Steve Winterfeld: So, ask that without saying, I think you're dumb because that's more pejorative than I was saying. Just say I disagreed with that.
Rick Howard: I'm going to -- I'm going to try to caveat it a bit. I agree that you could get a inexperienced CISO to take a job for the average compensation package, that's bonus plus salary is about $700,000. And I agree you can find a inexperienced CISO to take that job. What I'm saying is, if you wanted someone who's been in the saddle for a few years, they're going to be wary about taking a job without that being significantly higher. And does that change your opinion at all?
Steve Winterfeld: And I think most people are going to change what they focus on in the compensation package.
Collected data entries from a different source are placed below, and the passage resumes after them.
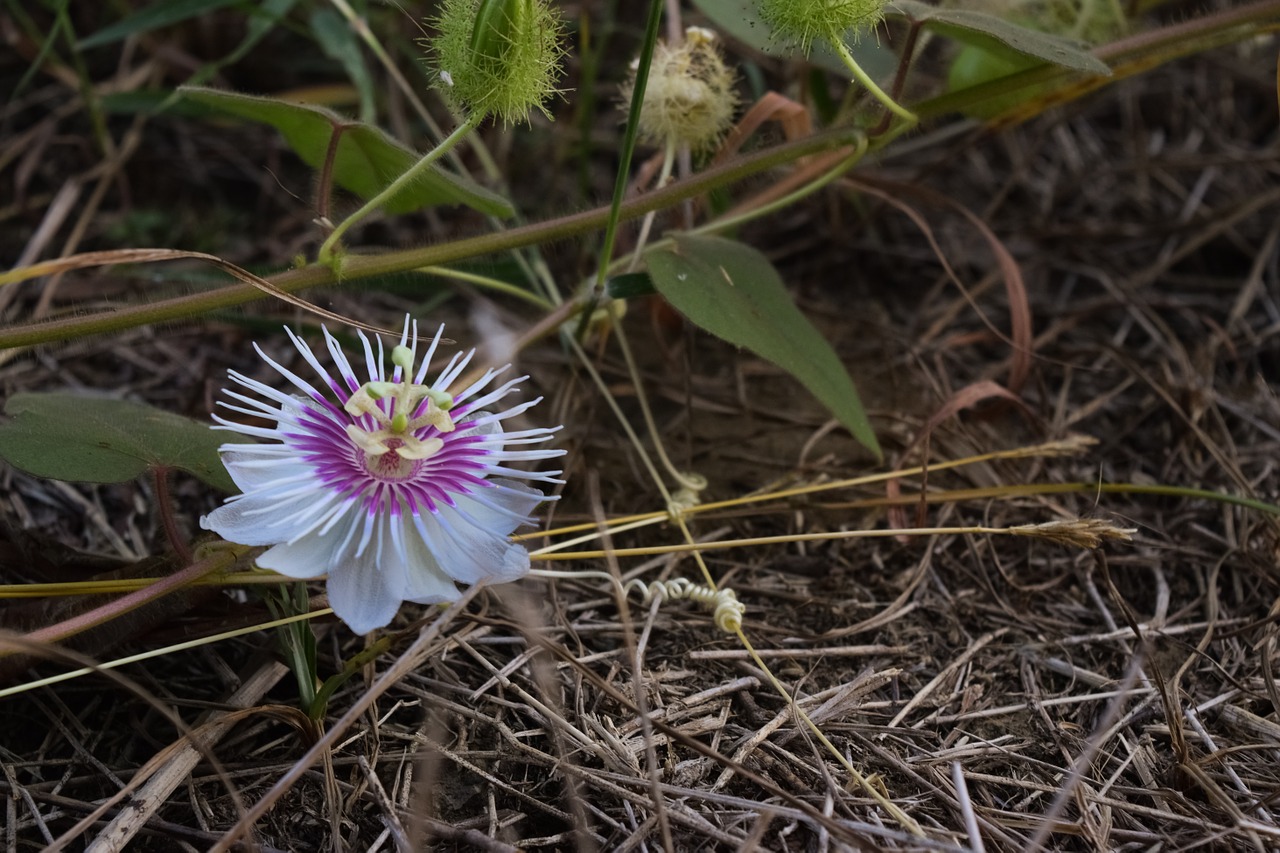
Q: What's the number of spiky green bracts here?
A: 2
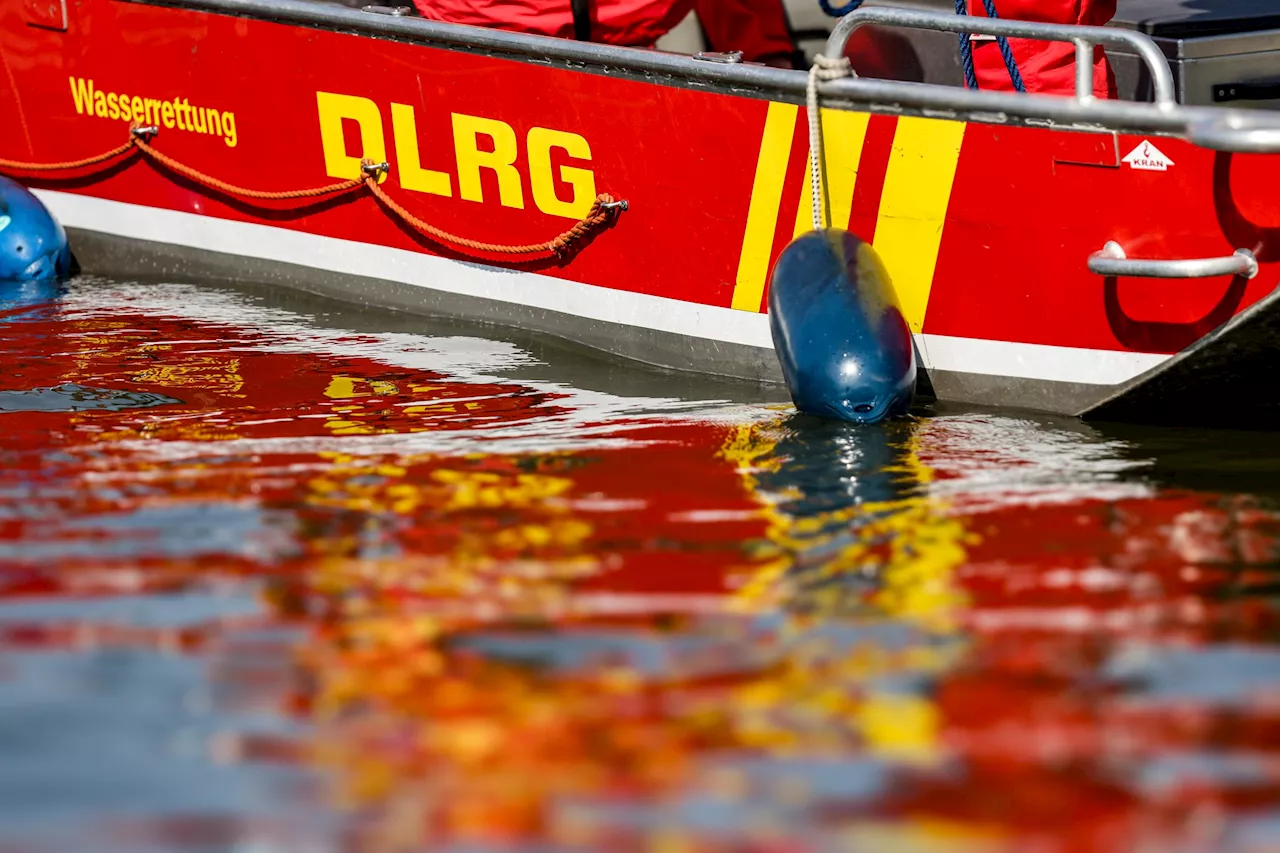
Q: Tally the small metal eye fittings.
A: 3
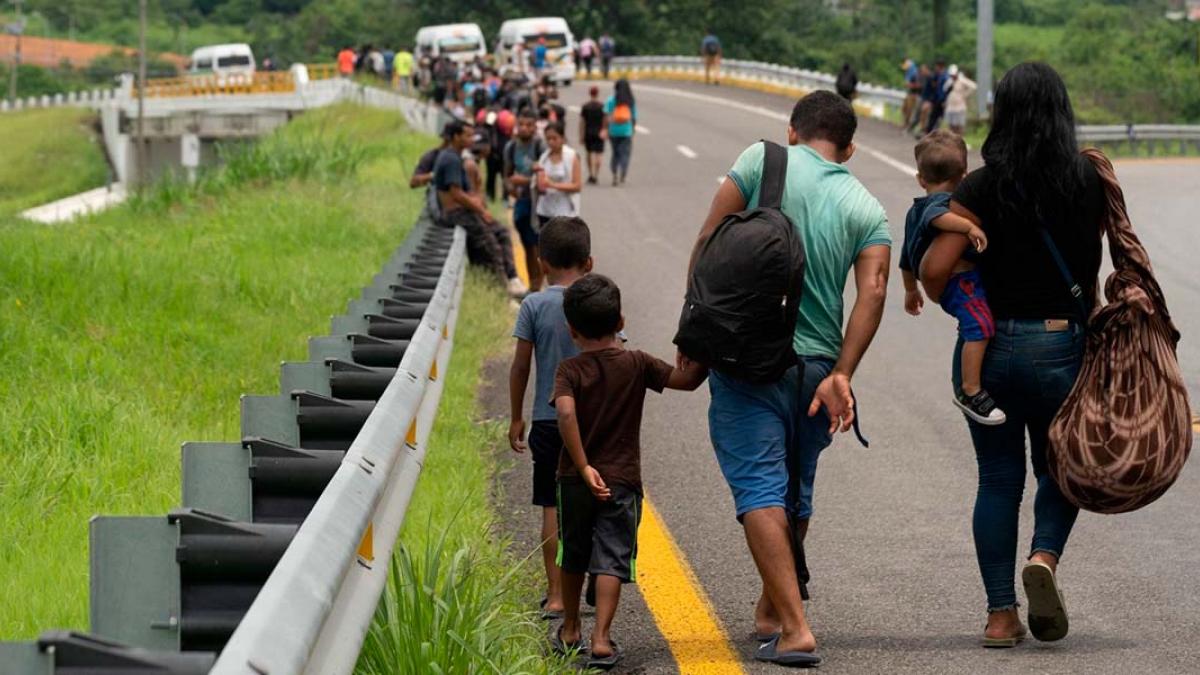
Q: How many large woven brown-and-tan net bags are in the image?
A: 1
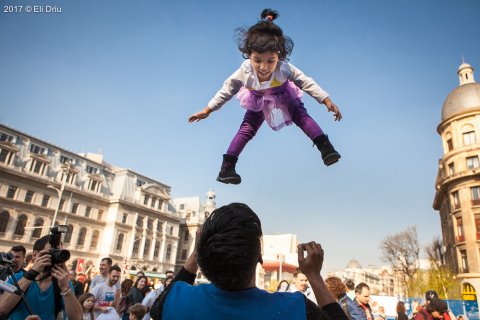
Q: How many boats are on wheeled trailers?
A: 0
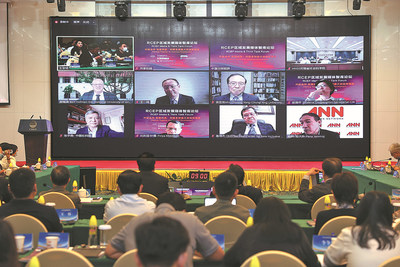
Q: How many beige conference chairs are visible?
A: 13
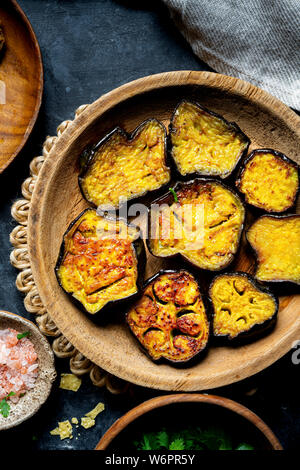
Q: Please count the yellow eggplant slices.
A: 8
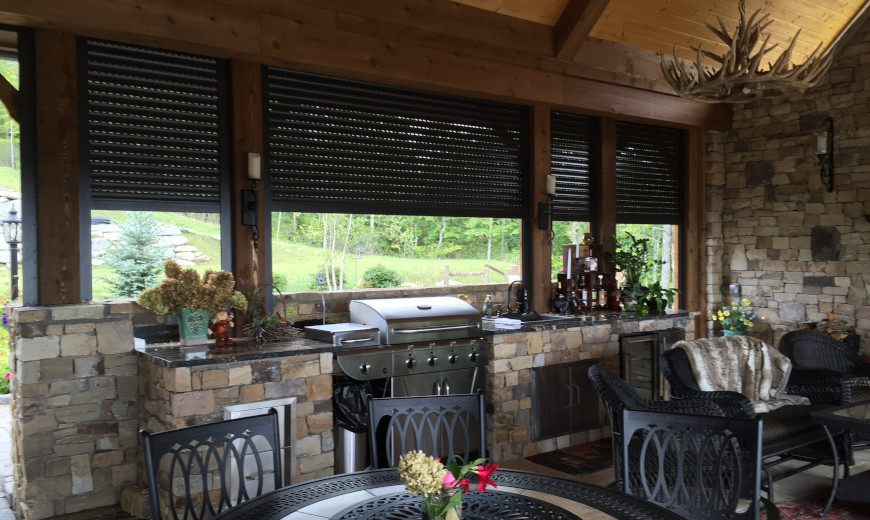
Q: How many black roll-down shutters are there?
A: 4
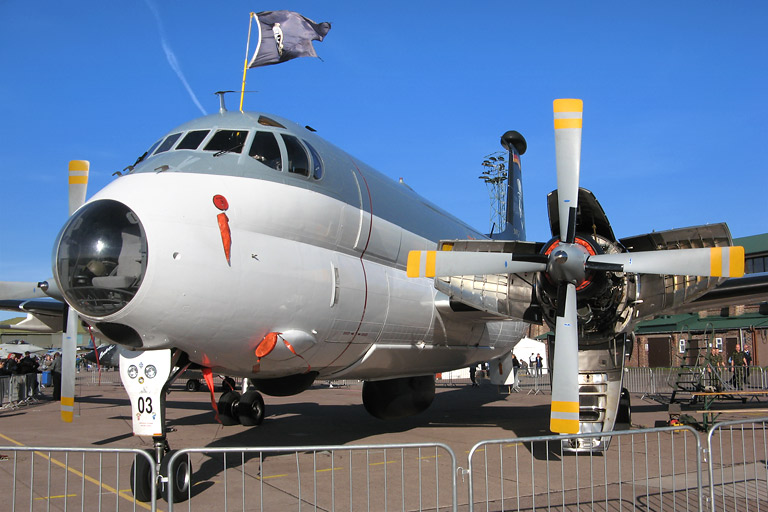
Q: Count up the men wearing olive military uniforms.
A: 3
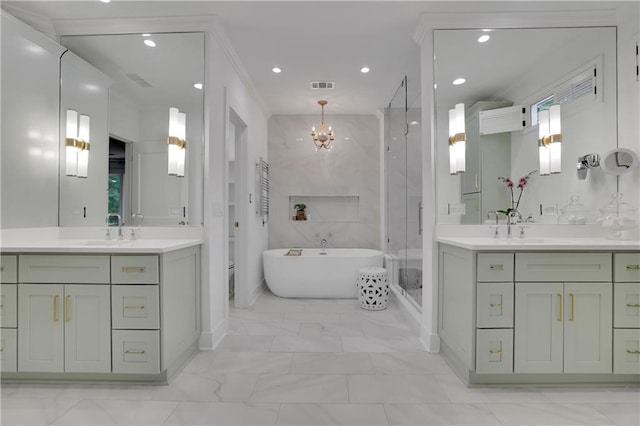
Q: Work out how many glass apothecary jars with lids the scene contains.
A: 2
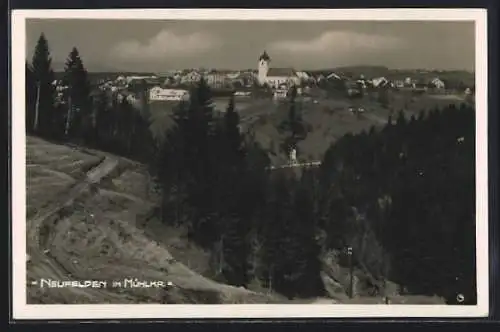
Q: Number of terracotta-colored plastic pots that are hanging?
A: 0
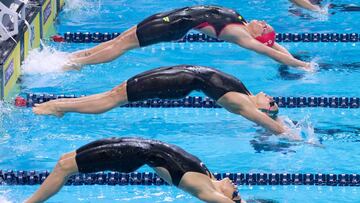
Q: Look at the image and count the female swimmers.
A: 3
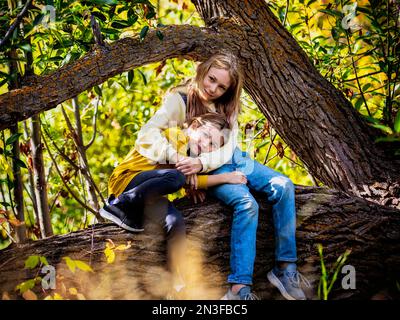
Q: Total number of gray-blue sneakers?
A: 2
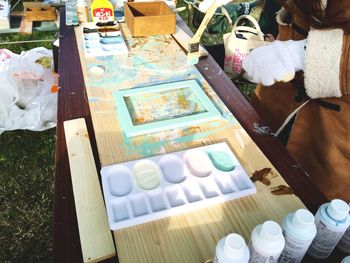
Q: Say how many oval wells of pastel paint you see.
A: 5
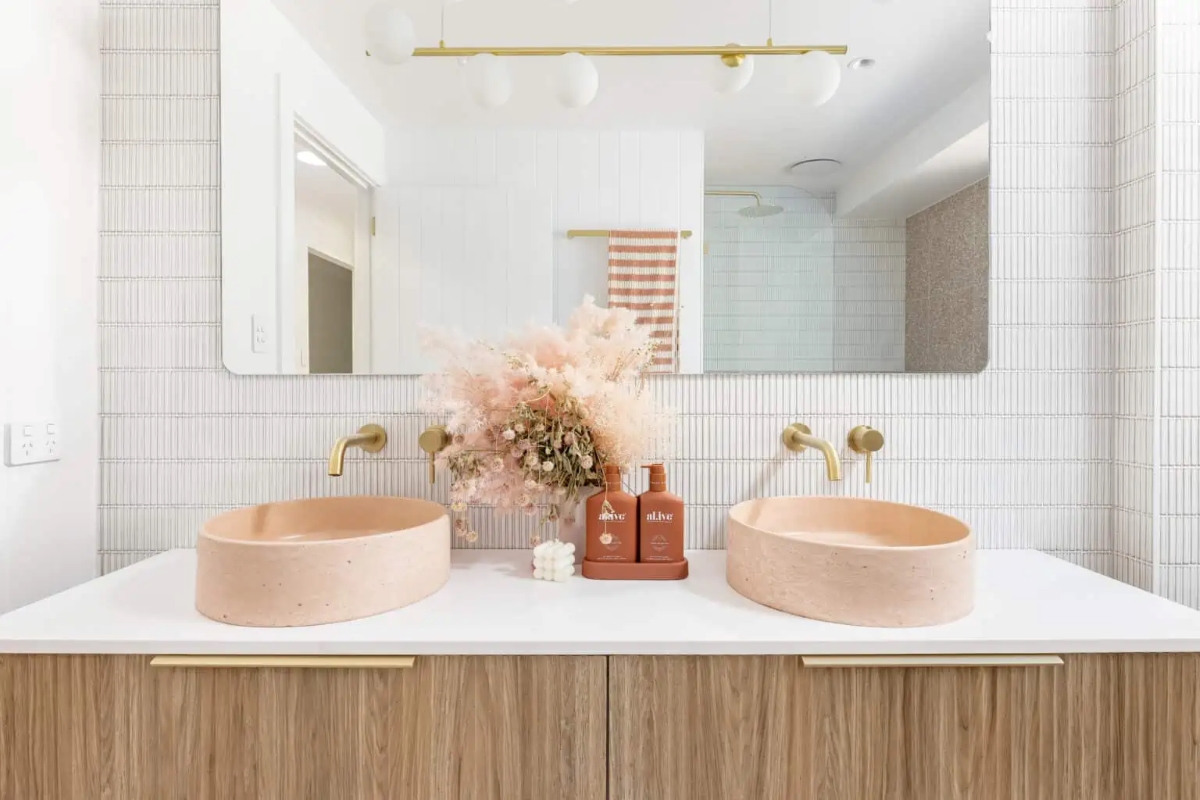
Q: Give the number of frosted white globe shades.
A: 5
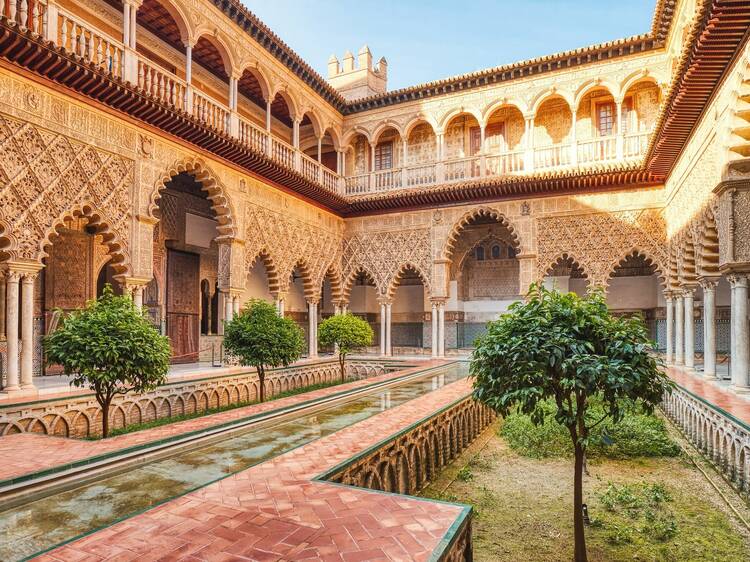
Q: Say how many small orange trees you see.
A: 4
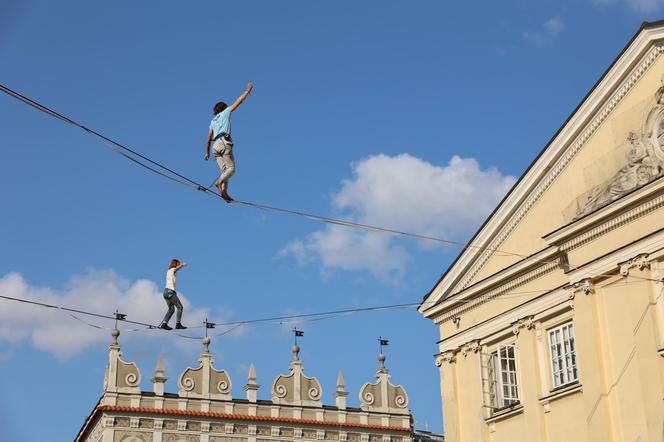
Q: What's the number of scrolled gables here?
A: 4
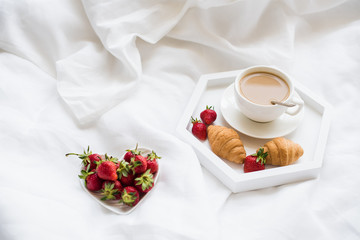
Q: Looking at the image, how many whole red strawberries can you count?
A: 14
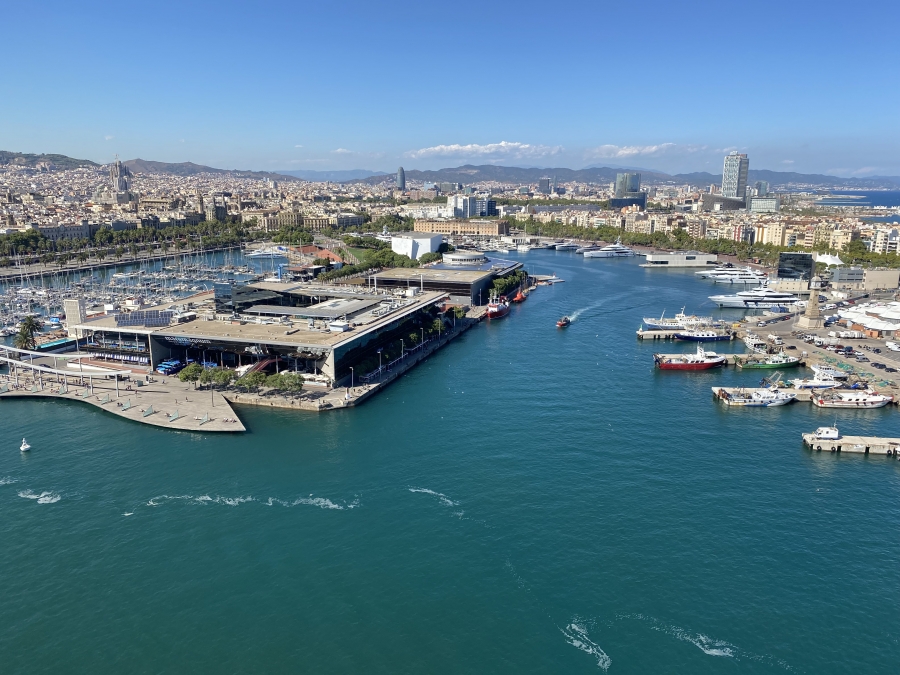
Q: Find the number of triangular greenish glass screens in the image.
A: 9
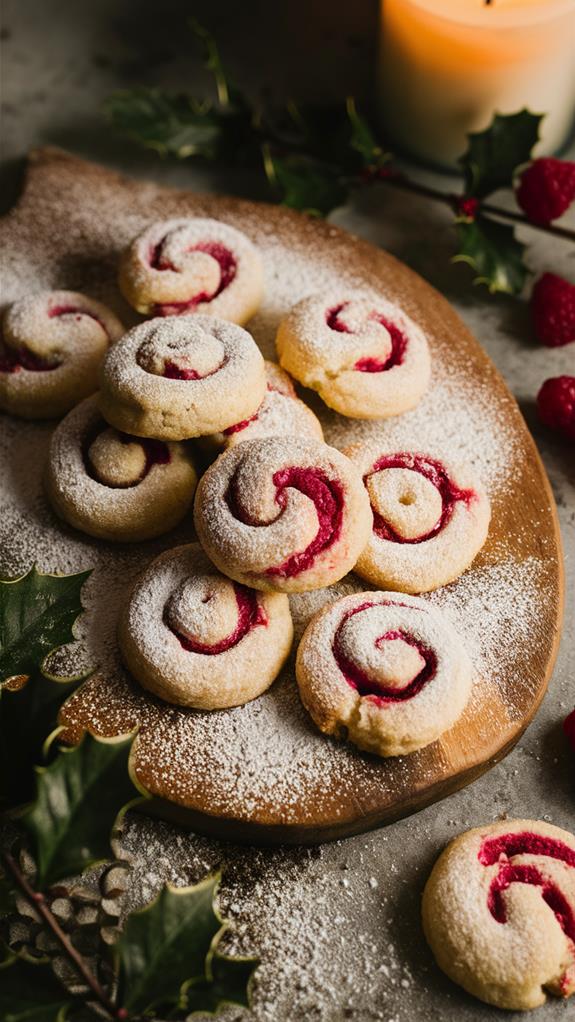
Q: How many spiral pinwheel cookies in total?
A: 11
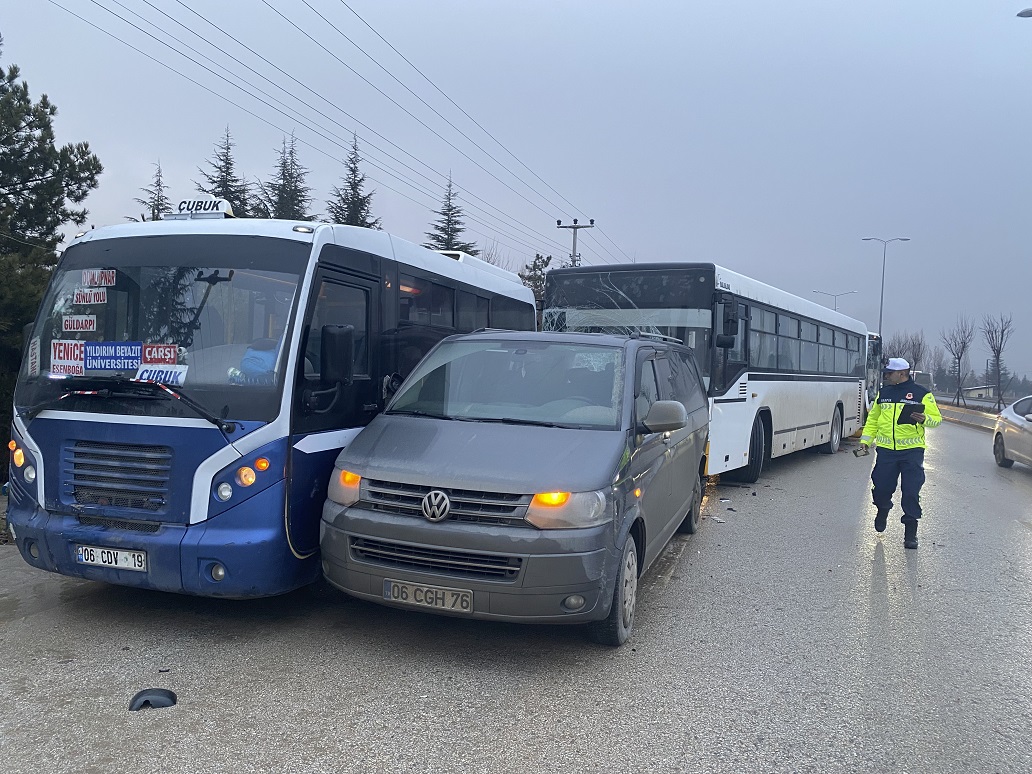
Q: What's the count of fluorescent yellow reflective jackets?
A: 1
So if I were to go to talk to somebody about going into a public company right now, my question would be, what does the CFO have in the way of protection during a complaint or class action lawsuit? And then if he has nothing, then I don't know that I could argue I need something unique. If he has a set of insurances that makes sure he's protected as an individual, then I would ask for those same benefits.
Rick Howard: Correct.
Steve Winterfeld: And so I don't think it's about the amount of compensation. It's about being treated as an equal to the responsibility protections that the others have.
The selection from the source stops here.